With this end objective in mind, each national practice pledged to contribute a similar percentage of its gross revenue to pay for the effort that would be required in product development and marketing.

The partners assembled a core global practice team, of which I was a member, made up a permanent and seconded staff from the world’s major markets, with special concentration on the triad of Europe, North America, and Japan, which accounted for the vast majority of the world’s international trade flows. This staff was organized according to the types of global services the partners determined they needed to develop.

The challenge in creating the new global firm was to find those elements of accounting in the local practices that had global potential. In this, the strategy was to develop a client-focused and clientdriven firm that could provide global services locally throughout the world.

Committees, made up of senior partners from national practices around the world, met four times a year to make the strategic decisions that were needed to determine which aspects of the various national practices’ services would be incorporated into the firm’s global service. Significantly, each of the national practices approved final decisions.

Throughout the process, the organization took pains to ensure that sharing of expenses—potentially a sticky issue in collaborations—was equitable. The travel costs of the participating partners were covered by each national practice, but a formula was devised so that everyone paid an equal amount. The travel costs for a group were averaged so that a partner traveling to a meeting from, say, Australia incurred the same costs as a partner coming from somewhere in Europe.

Beyond this activity, the global coordinating team also sought out market opportunities that the firm as a global entity to try to win. Many of these were new service opportunities with companies requiring global services, but some were for government-financed projects through such organizations as the World Bank and the U.S. Agency for International Development. Each time the team won a project, new revenues would be generated for each participating element of the global firm—financial proof of the wisdom of this approach.

Today Deloitte stands as one of the world’s largest and most successful global service partnerships. It achieved this through effective use of local resources to create global service packages that were greater than the sum of the parts.

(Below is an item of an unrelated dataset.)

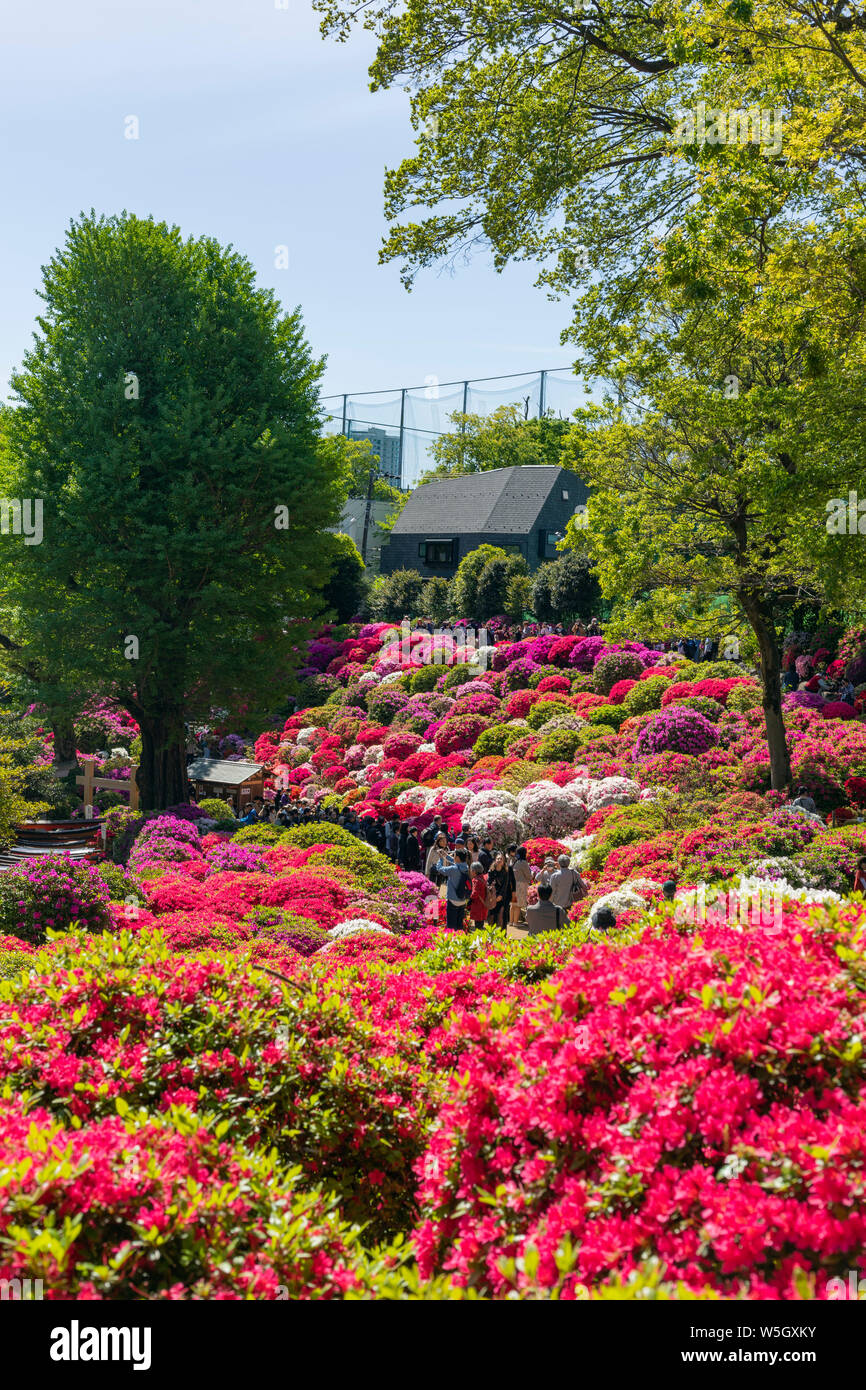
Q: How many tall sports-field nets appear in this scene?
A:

As a final note, in spite of the successful global practice that has been created, the national practices have remained strong—perhaps even stronger than the original architects had envisioned, with less business migrating to the global practice than was initially anticipated. One again, this is evidence that products and services must be created to fit the needs of the local market.

Equal participation
Neither AOCFI nor Deloitte would have been successful in its international undertakings if it had tried to impose the will of their largest member on the rest of the members. The key to both organizations’ success was in their shared global visions that included the recognition that the very differences so many organizations find difficult to accept or comprehend at the local level were in fact the source of their strength. This concept, which is central to American marketing practices, must be applied in overseas markets as well.